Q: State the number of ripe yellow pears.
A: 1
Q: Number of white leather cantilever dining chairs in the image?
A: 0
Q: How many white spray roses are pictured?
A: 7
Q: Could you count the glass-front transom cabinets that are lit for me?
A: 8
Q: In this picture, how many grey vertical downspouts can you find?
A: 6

==

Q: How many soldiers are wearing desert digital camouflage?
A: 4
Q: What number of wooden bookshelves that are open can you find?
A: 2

- Your task: Where a line of the data above includes "many", copy that line.

- Exercise solution:
Q: How many white spray roses are pictured?
Q: In this picture, how many grey vertical downspouts can you find?
Q: How many soldiers are wearing desert digital camouflage?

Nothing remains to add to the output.